Omit the pictures and return every entry exactly as written.

*** Block opens ***

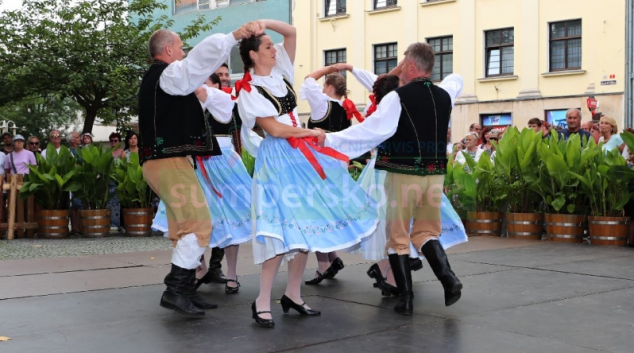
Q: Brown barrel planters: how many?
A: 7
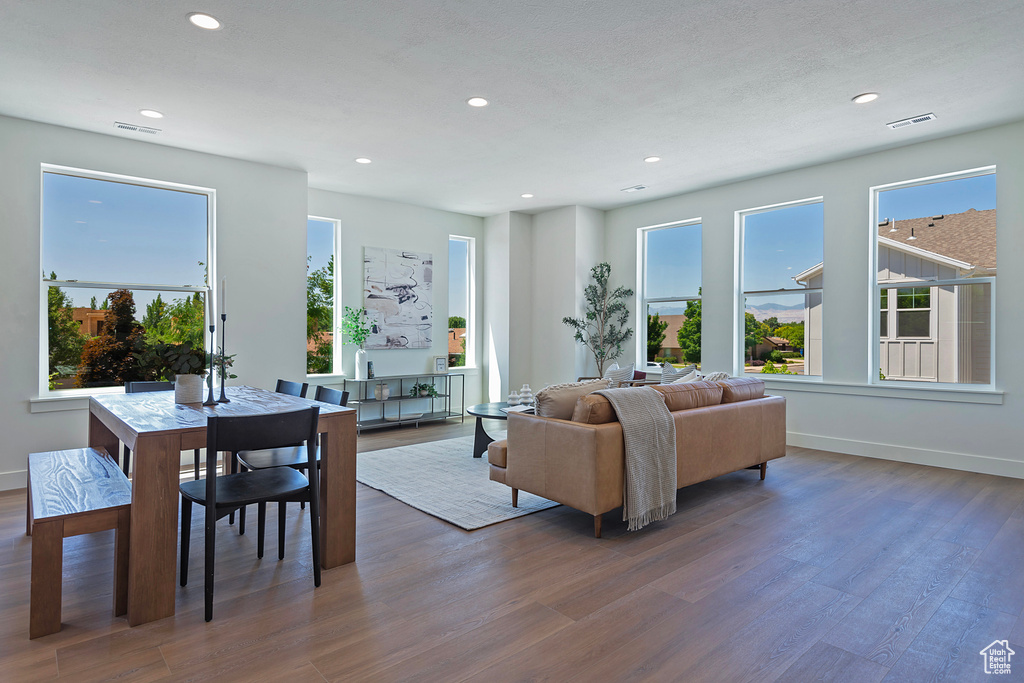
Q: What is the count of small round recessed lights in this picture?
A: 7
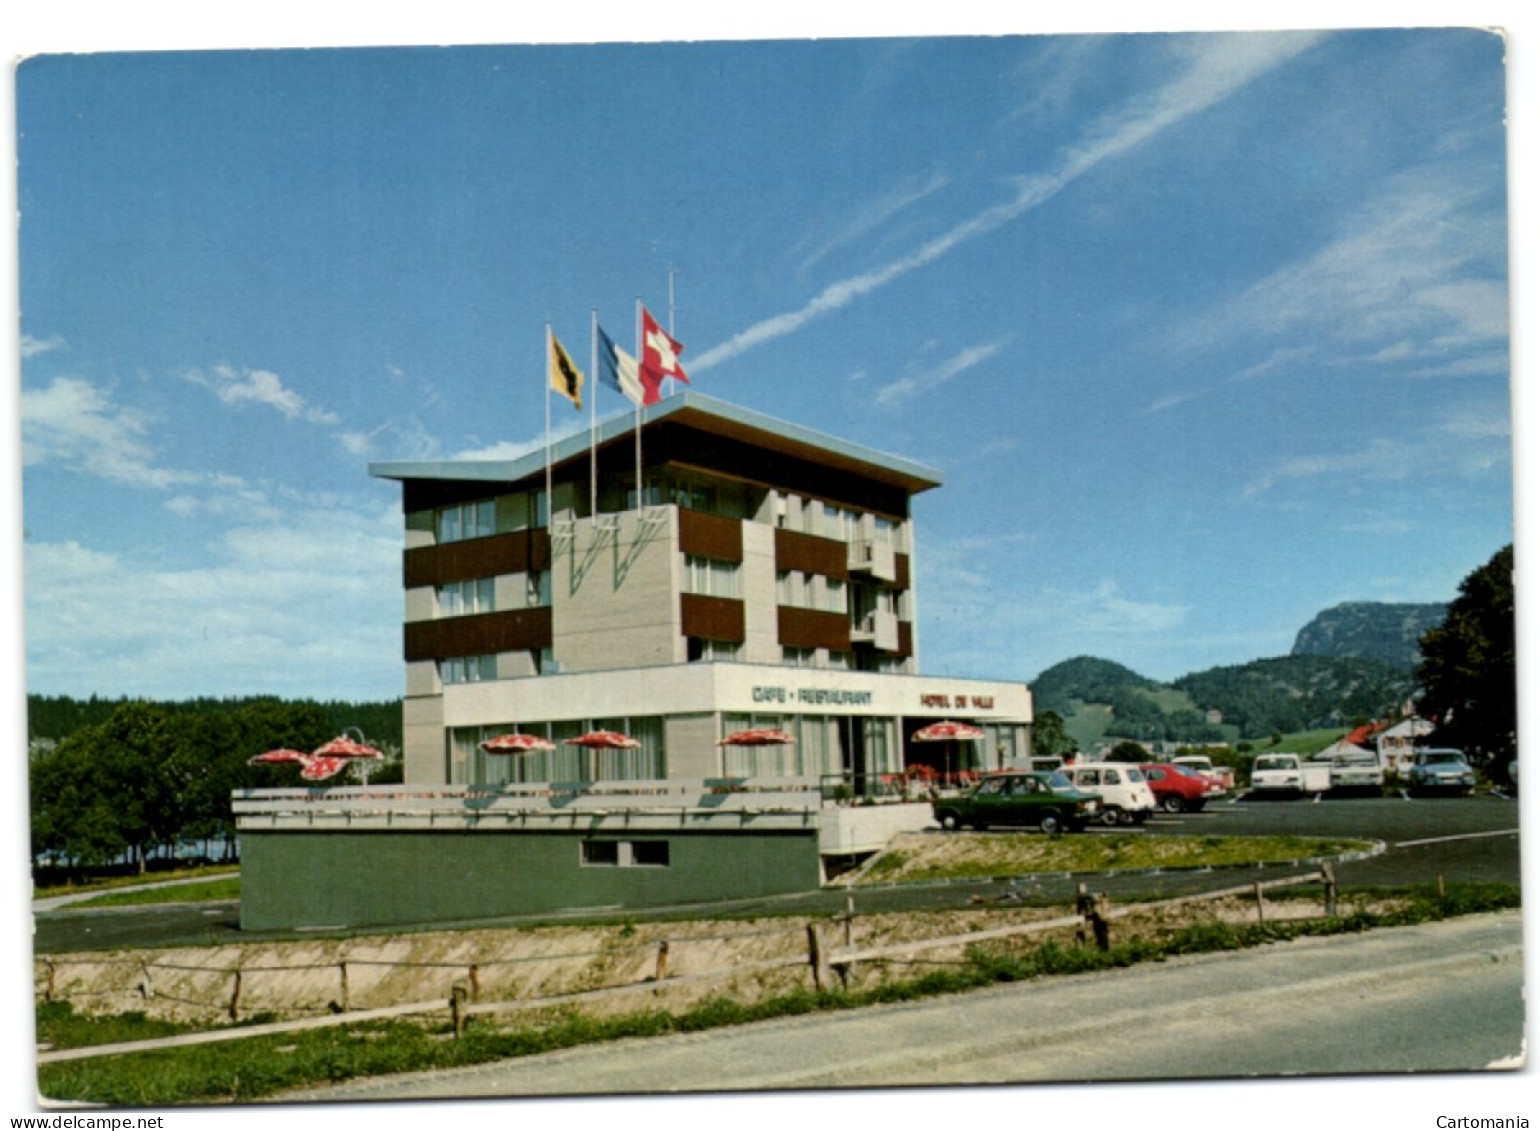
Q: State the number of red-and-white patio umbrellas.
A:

*** Block closes ***

*OUTPUT FOR THIS EXERCISE*
Q: Brown barrel planters: how many?
A: 7
Q: What is the count of small round recessed lights in this picture?
A: 7
Q: State the number of red-and-white patio umbrellas.
A:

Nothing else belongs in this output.